Die Bürgerschaft (Landtag) möge beschließen:
Die Bürgerschaft (Landtag) fordert den Senat auf, sich auf Bundesebene dafür einzusetzen, dass erstens die sozialrechtlichen Voraussetzungen dafür geschaffen werden, dass eine psychotherapeutische Versorgung, die mehrsprachig und kultursensibel ausgerichtet ist, – auch im Rahmen der Sonderbedarfsförderung – verstärkt angeboten werden kann. Das Kriterium der Sprachen- und Kulturkompetenz muss insbesondere für den psychotherapeutischen Bereich berücksichtigt werden, um einer Unterversorgung der betroffenen Bevölkerungsgruppen entgegen zu wirken.
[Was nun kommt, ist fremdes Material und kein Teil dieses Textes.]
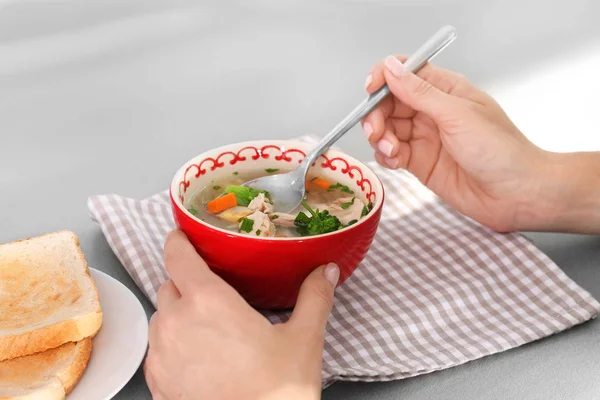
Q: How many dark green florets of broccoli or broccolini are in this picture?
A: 1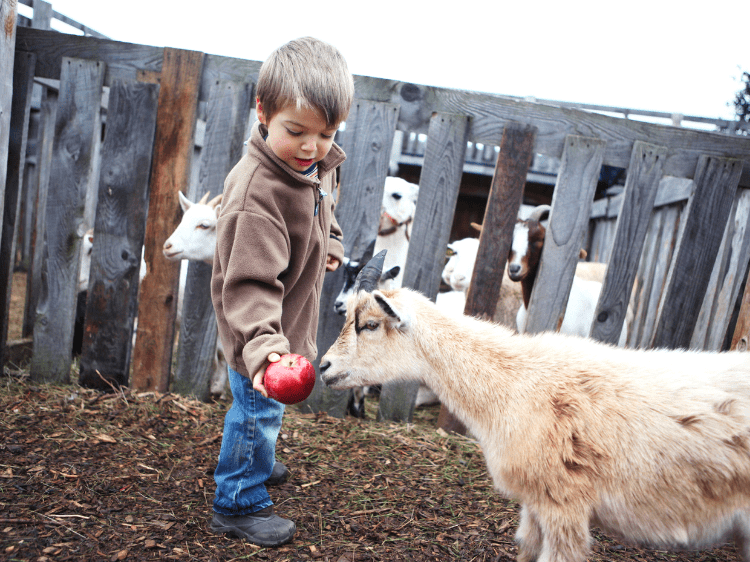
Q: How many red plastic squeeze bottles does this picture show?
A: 0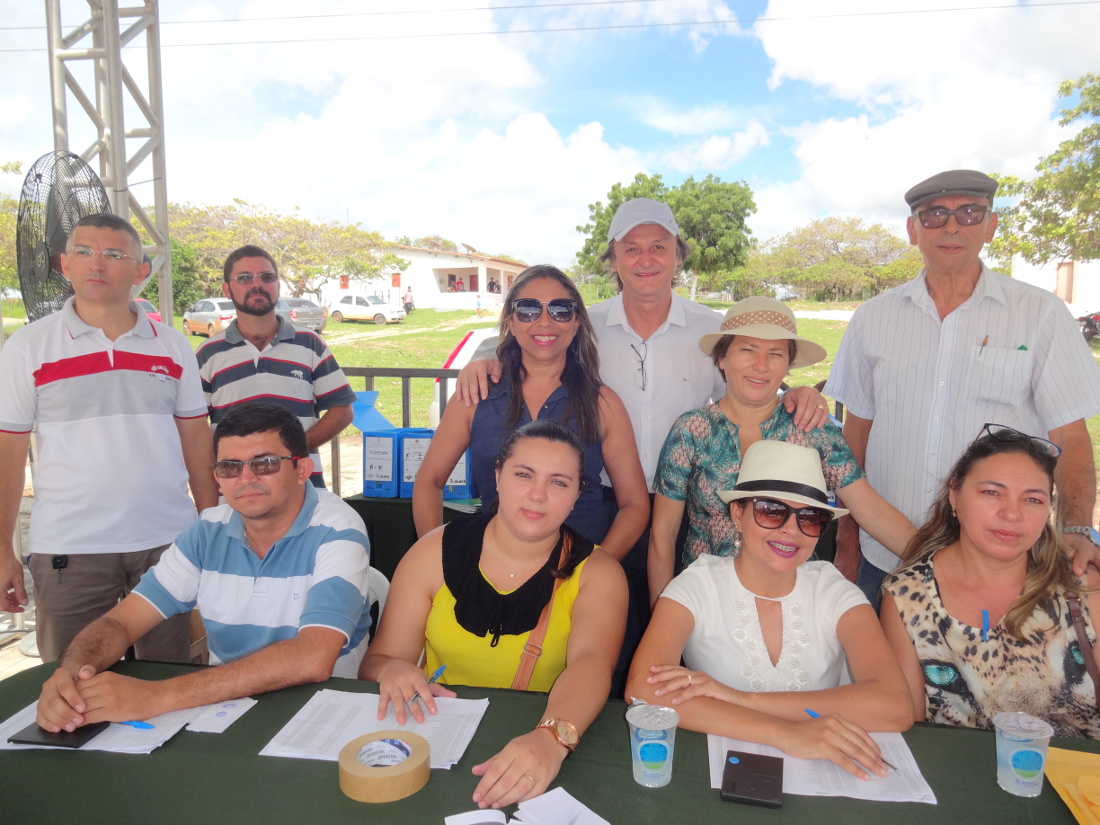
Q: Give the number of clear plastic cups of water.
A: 2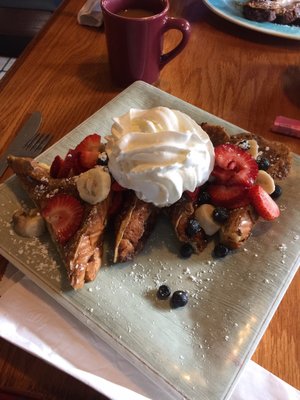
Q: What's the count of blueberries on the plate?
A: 11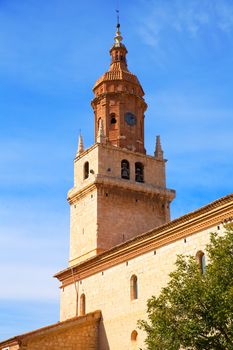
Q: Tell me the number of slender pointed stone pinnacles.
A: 3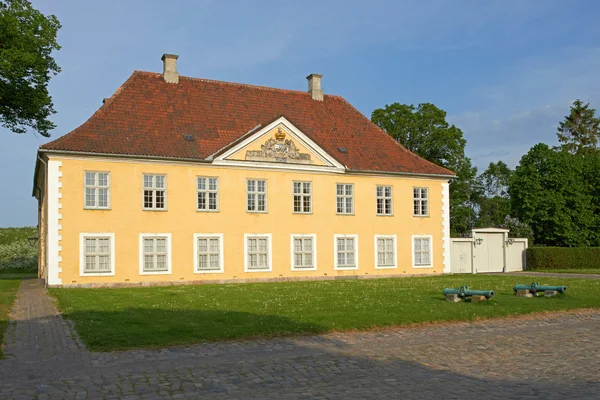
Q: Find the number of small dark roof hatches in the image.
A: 2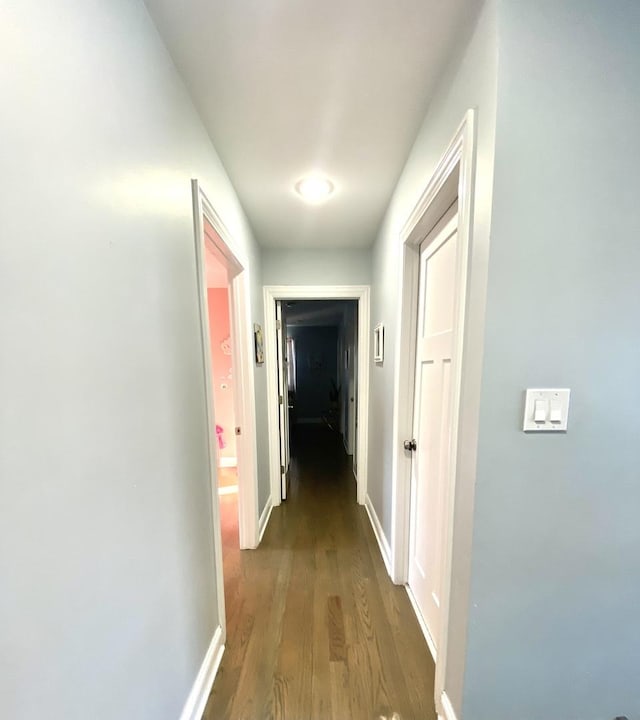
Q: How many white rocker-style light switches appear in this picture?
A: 2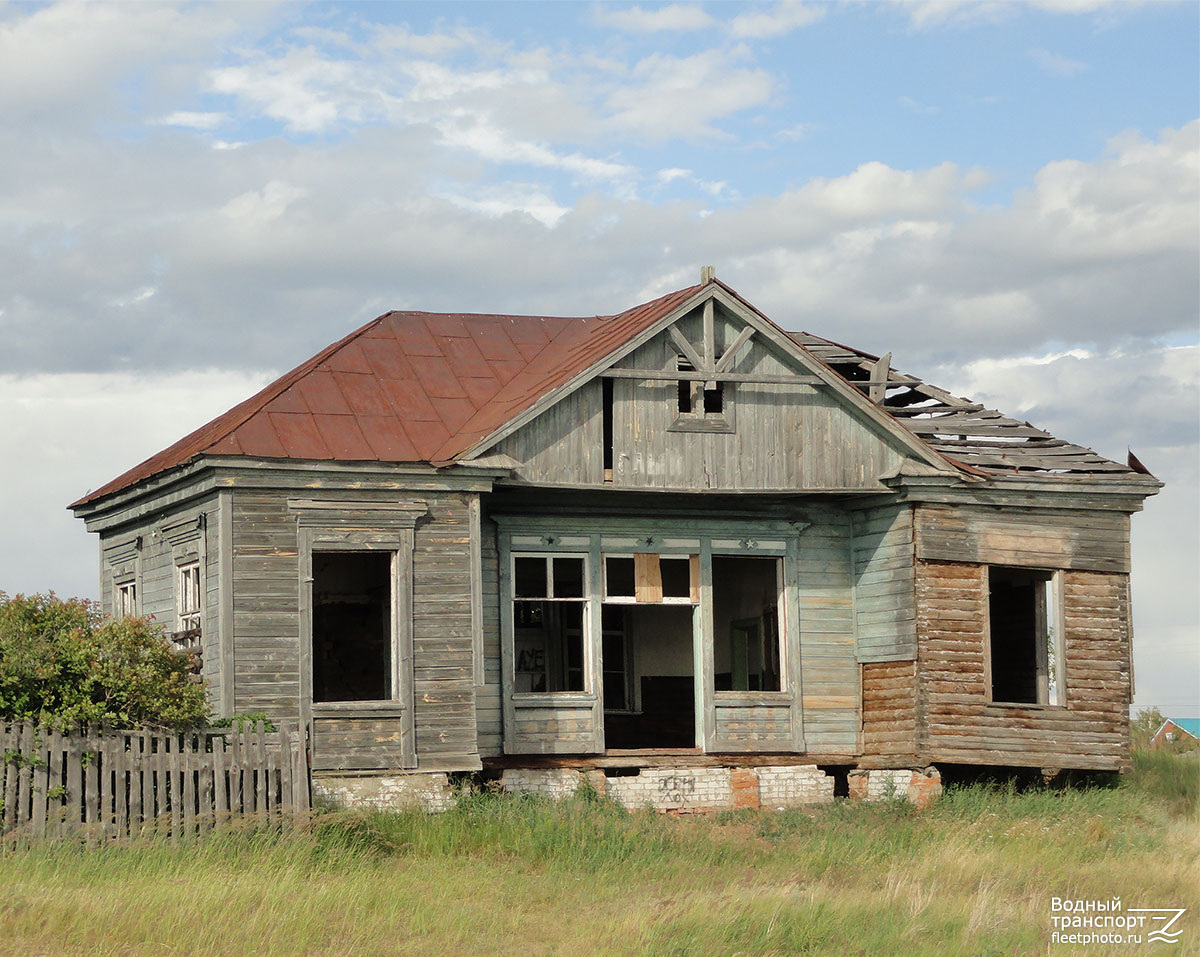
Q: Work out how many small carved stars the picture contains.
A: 3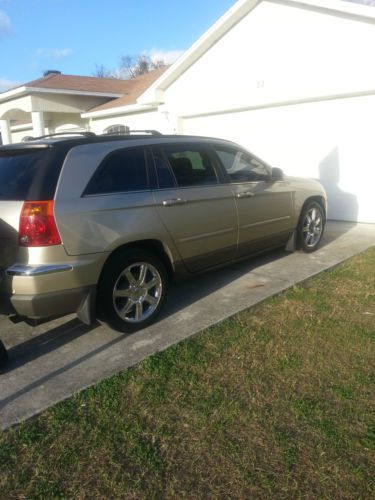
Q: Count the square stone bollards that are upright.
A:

Zweitens fordern wir, dass eine bundeseinheitliche Regelung für die Übernahme der notwendigen Dolmetscherkosten für die psychotherapeutische Behandlung im Rahmen der Angebote von kommunal finanzierten oder aus Landesmitteln finanzierten Beratungsstellen erarbeitet wird. Desweiteren fordern wir auf Landesebene die Möglichkeit der Fort-, bzw. Ausbildung im Bereich Psychotherapie nach einer Anerkennung eines im Ausland erworbenen Abschlusses als Ärztin oder Arzt noch besser bekannt zu machen und ggf. bestehende Hürden in der Umsetzung zu beseitigen. Der Bürgerschaft (Landtag) soll bis Sommer 2018 darüber berichten werden.